With newspaper reports alluding to Barraqueiro’s drivers being pressured to work extra hours, relatives of one of last week’s fatalities say they are upset – and bemused – by the “complete absence of contact” from either the bus company or Barraqueiro itself.
“No one has spoken to us,” Maria Conceição Teixeira, wife of José Moura who died in Friday’s crash near Aldomôvar told reporters over the weekend.
“I don’t know whether the accident is the responsibility of Renex, or Barraqueiro. I only know that two days since the accident we haven’t so much as received a telephone call.”
Moura’s brother Júlio was equally scathing, saying: “My sister-in-law was informed by the police on Saturday at midday. In other words, almost 24 hours after the disaster.
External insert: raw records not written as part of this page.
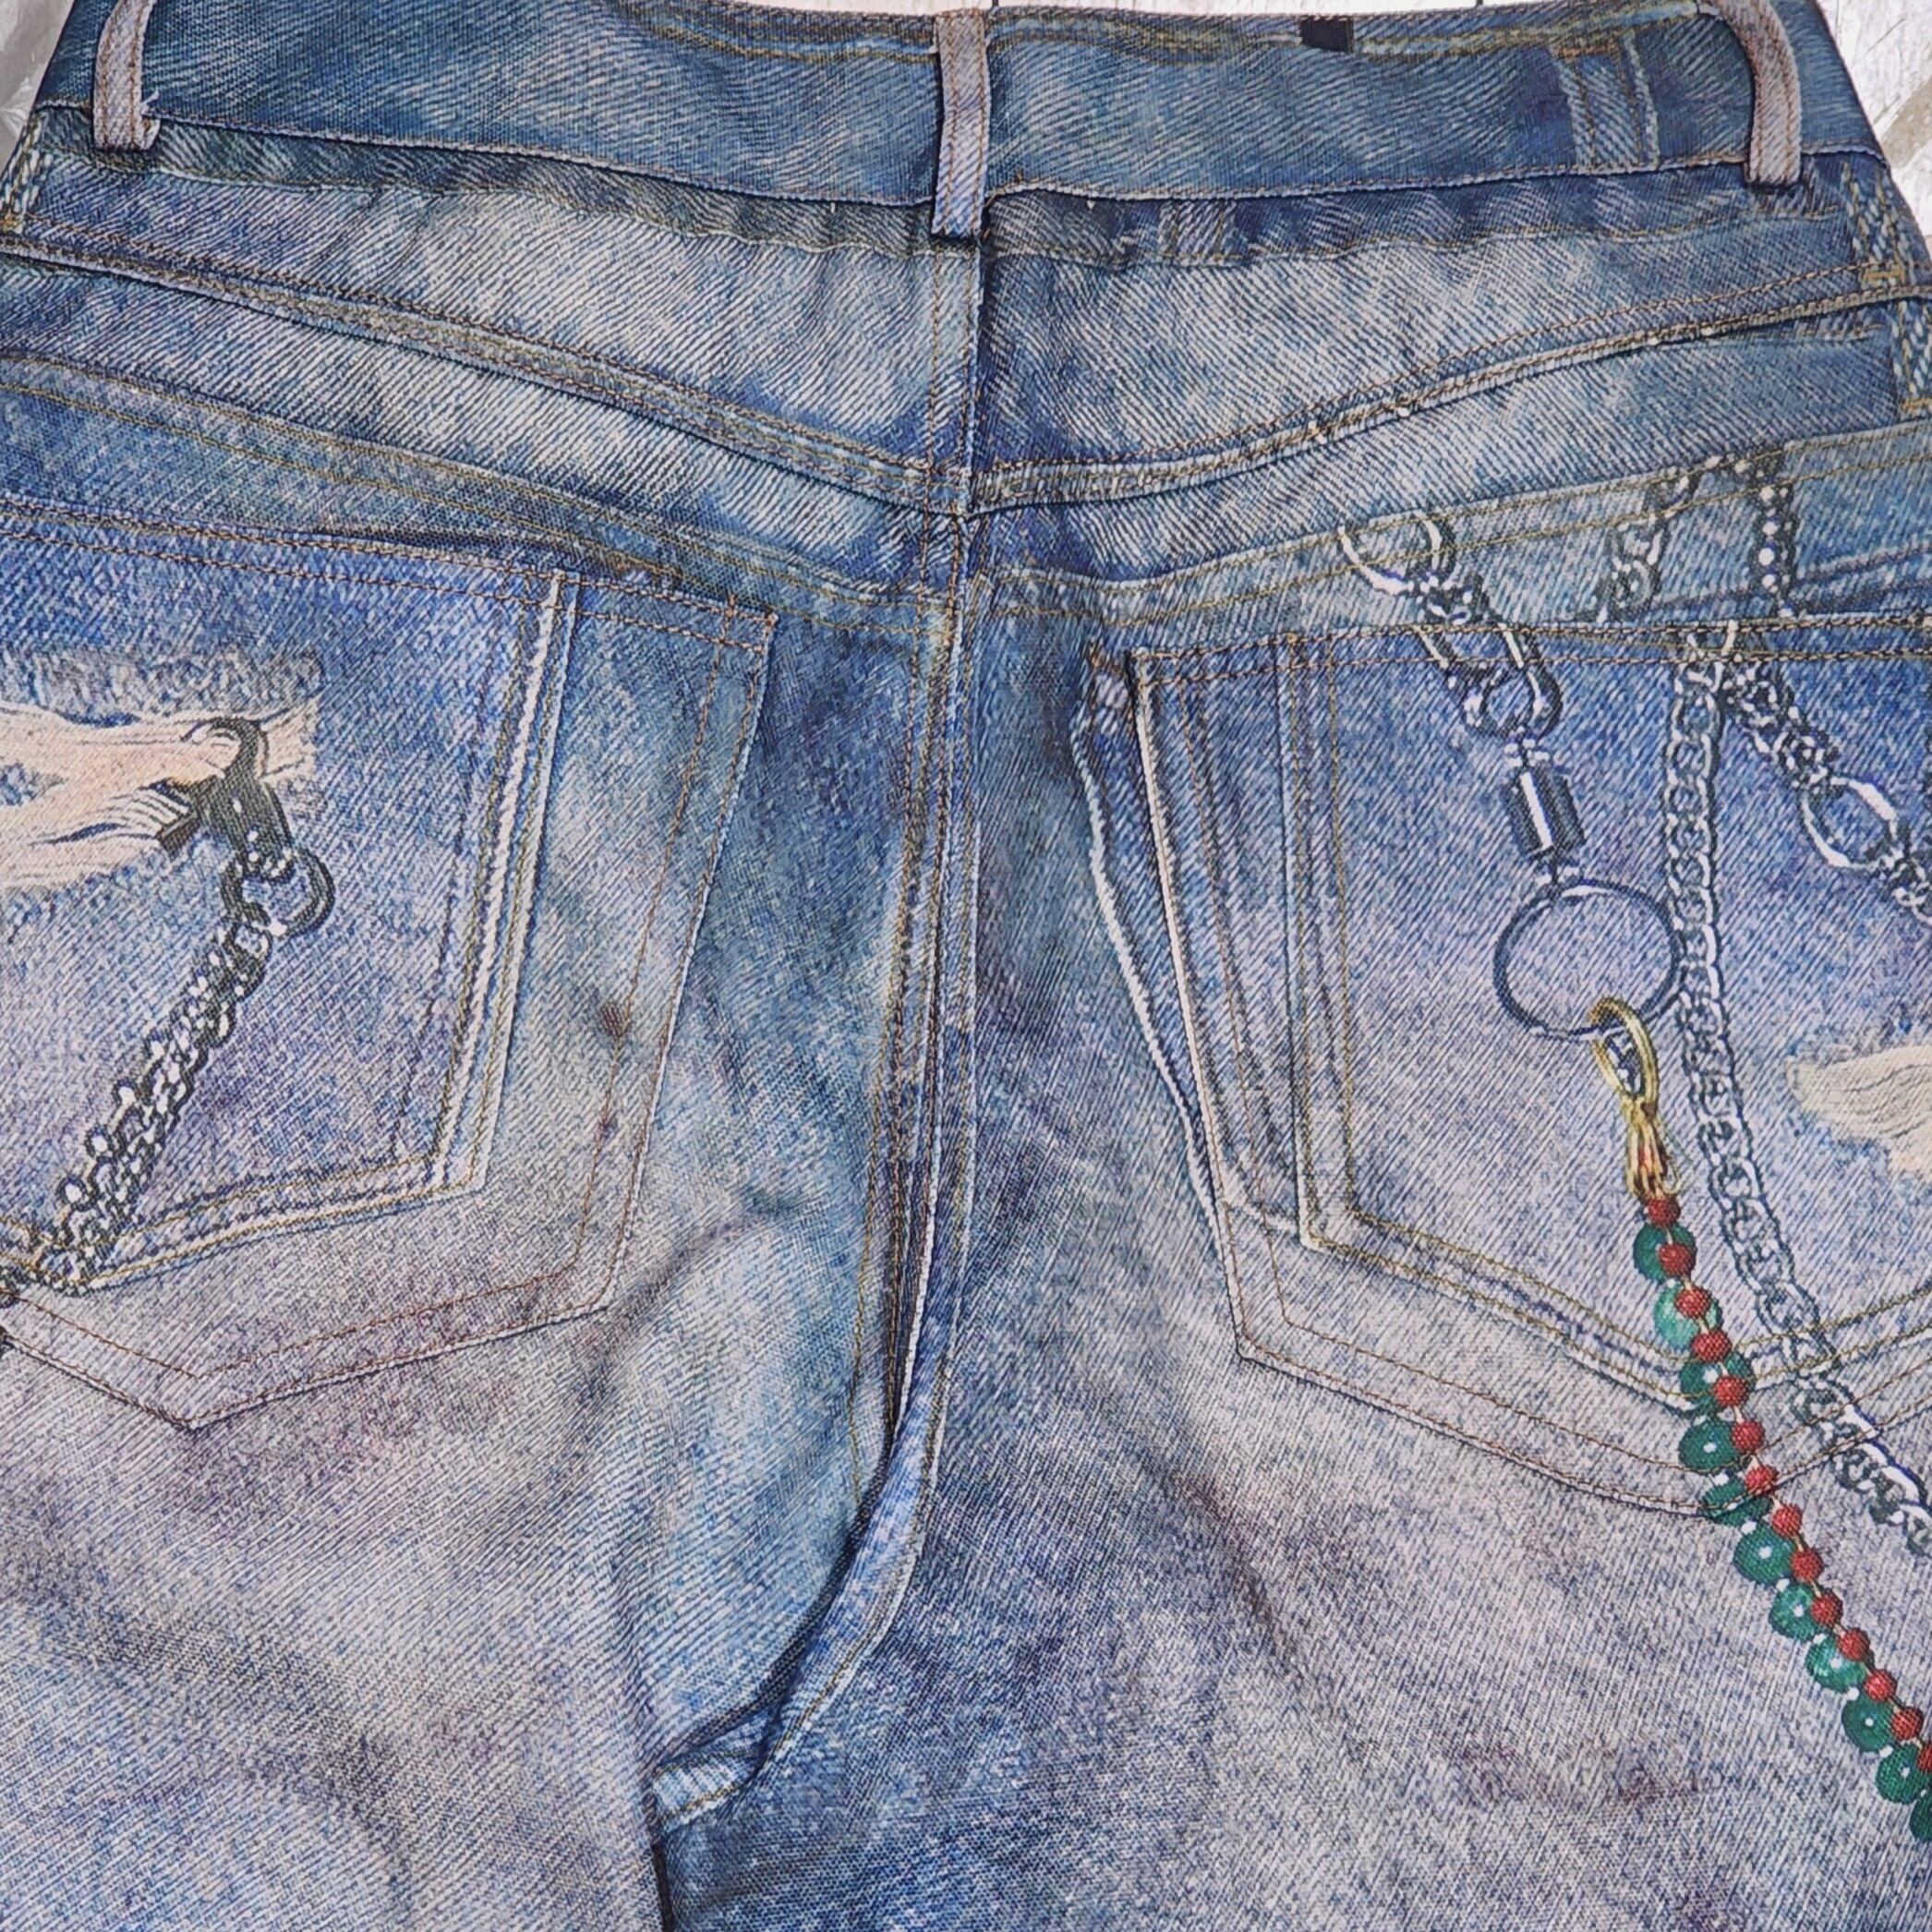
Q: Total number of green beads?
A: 11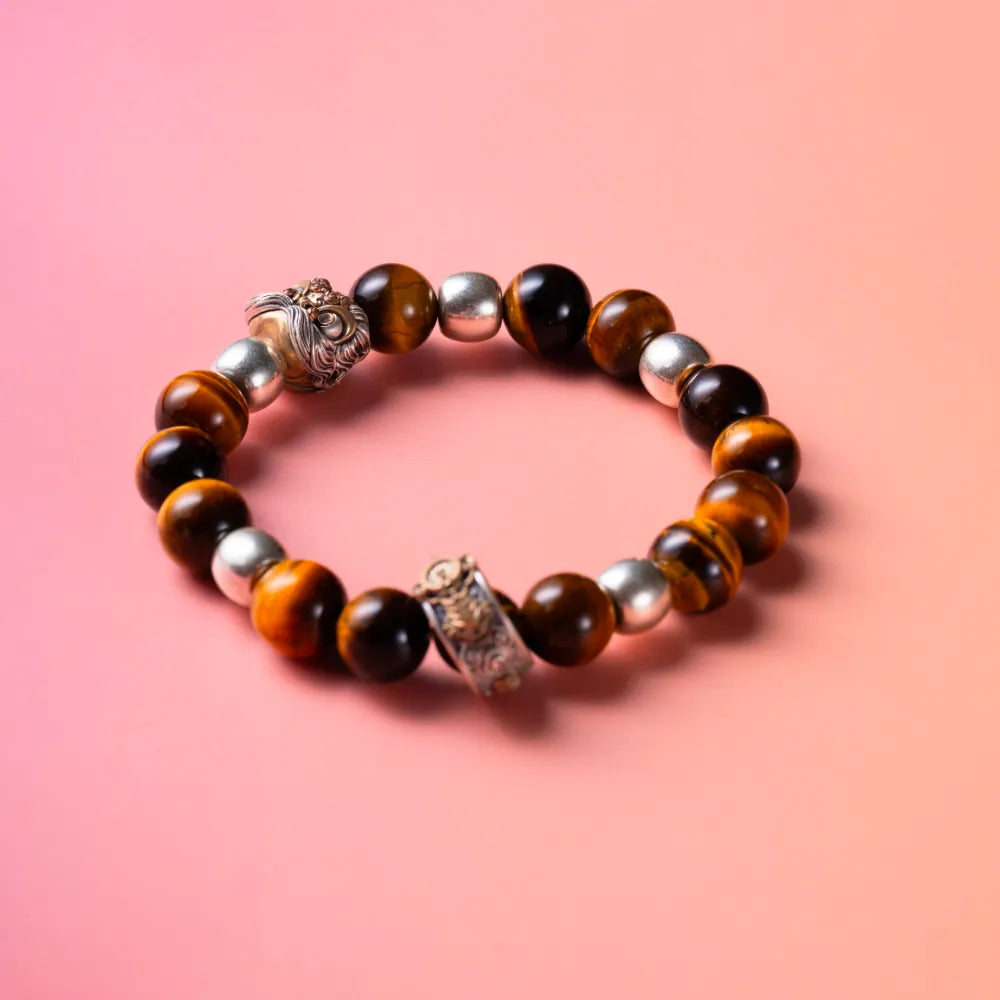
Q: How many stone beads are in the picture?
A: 14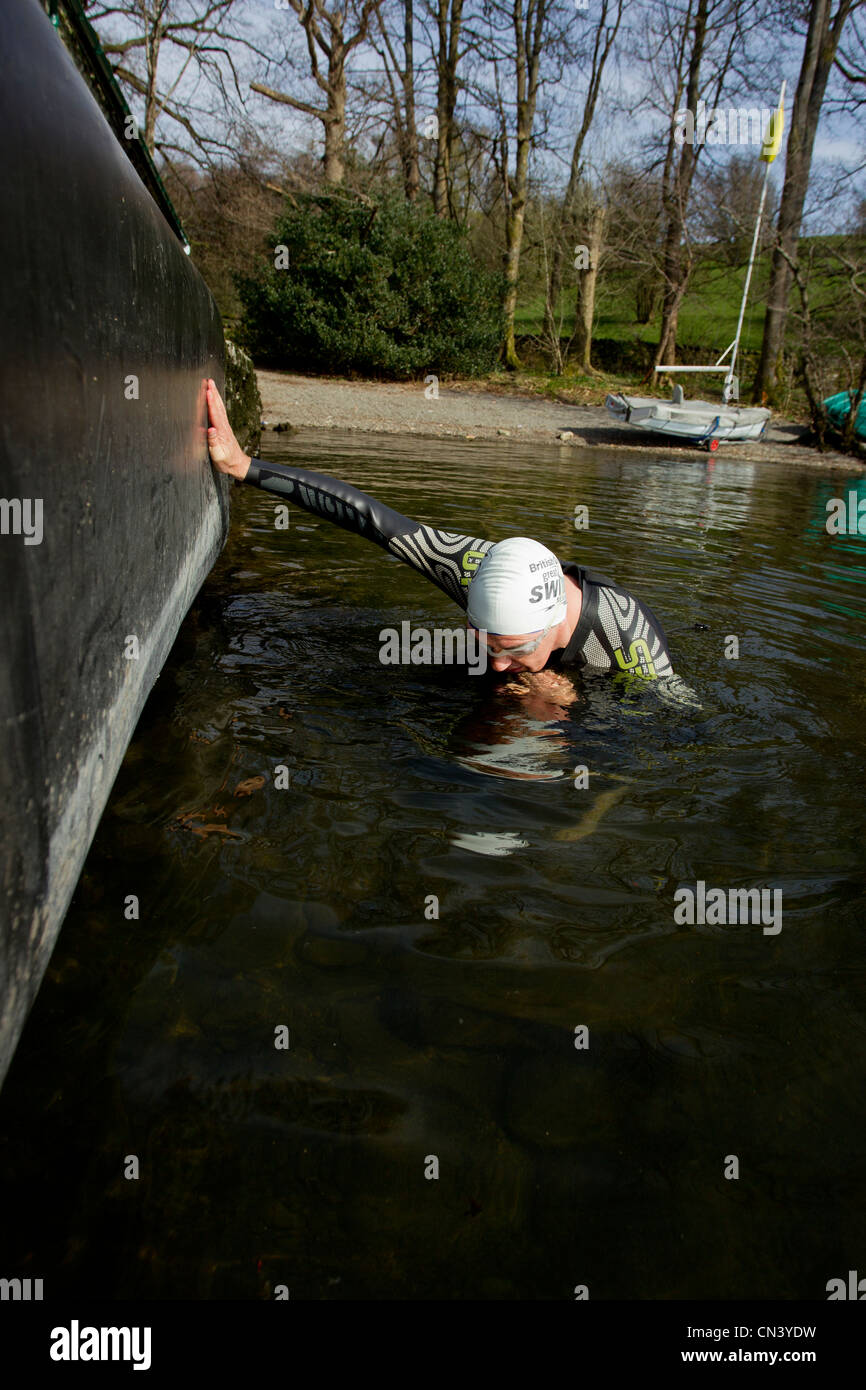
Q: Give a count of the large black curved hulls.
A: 1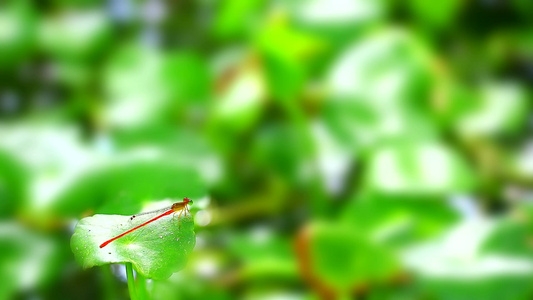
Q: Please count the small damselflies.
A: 1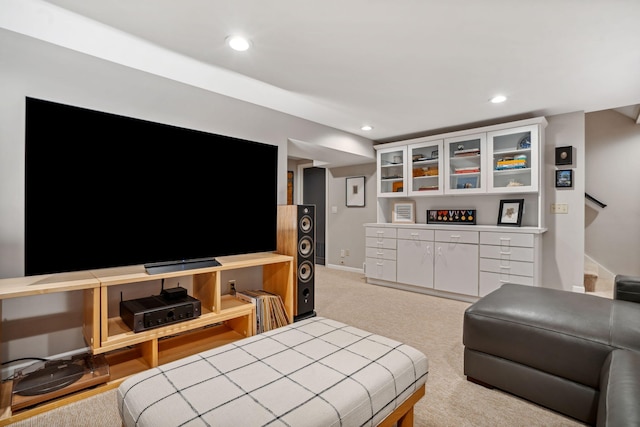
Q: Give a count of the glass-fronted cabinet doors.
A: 4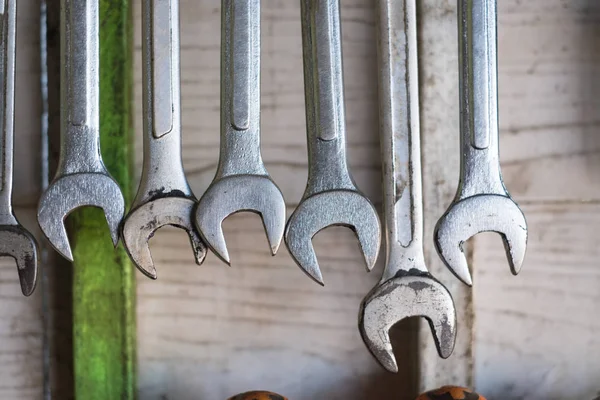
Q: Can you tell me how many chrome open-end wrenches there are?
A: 7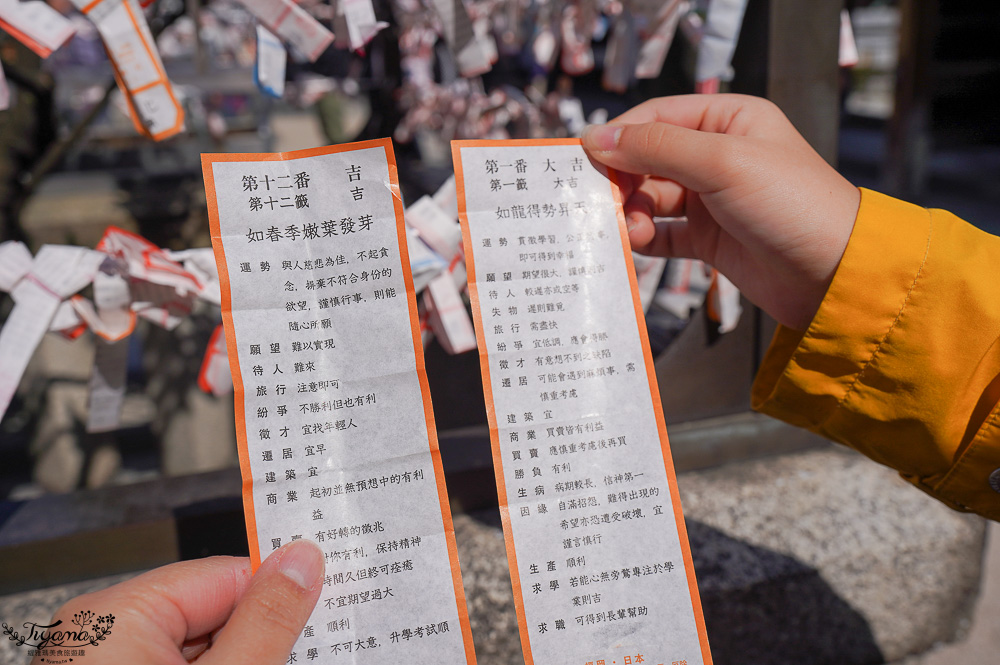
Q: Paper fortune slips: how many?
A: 2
And now no-one is giving an explanation, or asking if people who have lost a husband or father need anything.”
The Resident tried repeatedly to get a comment from Renex or Barraqueiro, but on Monday morning the telephone lines were all ringing unattended.
In the Algarve however, we managed to speak to a spokesperson for Frota Azul – the Algarve-based bus company owned by Barraqueiro that had one of its fleet involved in in the tragedy that killed four Dutch tourists on the A2 near Paderne last Wednesday.
Asking the woman if we could expect the company’s in-house report on the incident this week, she said: “No, these things take time.”
Pressed as to how much time, she replied: “I have no idea, but it will not be soon”.
As to press reports on Barraqueiro drivers working too many hours, the woman said: “That is what they are saying.
“Police interviewed the driver involved in Wednesday’s accident and they did not find him to have worked excess hours”, she told us.
“People can say what they like” was the only answer the woman appeared prepared to give regarding allegations that drivers are repeatedly made to work extra hours.
Meantime, new details are emerging over the last crash that killed three people – two Portuguese and one German resident, Astrid Scheubert, 49.
It is still unclear whether Astrid Scheubert lived in the Algarve, but as she caught the bus in Lagos on Friday evening, it is possible she lived in the western Algarve.
A friend spoke to Correio da Manhã on Sunday, saying she could not believe Astrid was dead.
“She was a beautiful woman who had a fantastic smile.”
Born in Cologne, Astrid is described as having worked in tourism, and been “in love with Portugal”.
As the nation digested this sudden leap in bus crash fatalities and injuries, another Barraqueiro bus was reported to have suffered brake failure on Sunday on the EN8 travelling from Malveira da Serra into Lisbon.
There were no injuries but the bus was damaged as it “lost control” and hit a wall.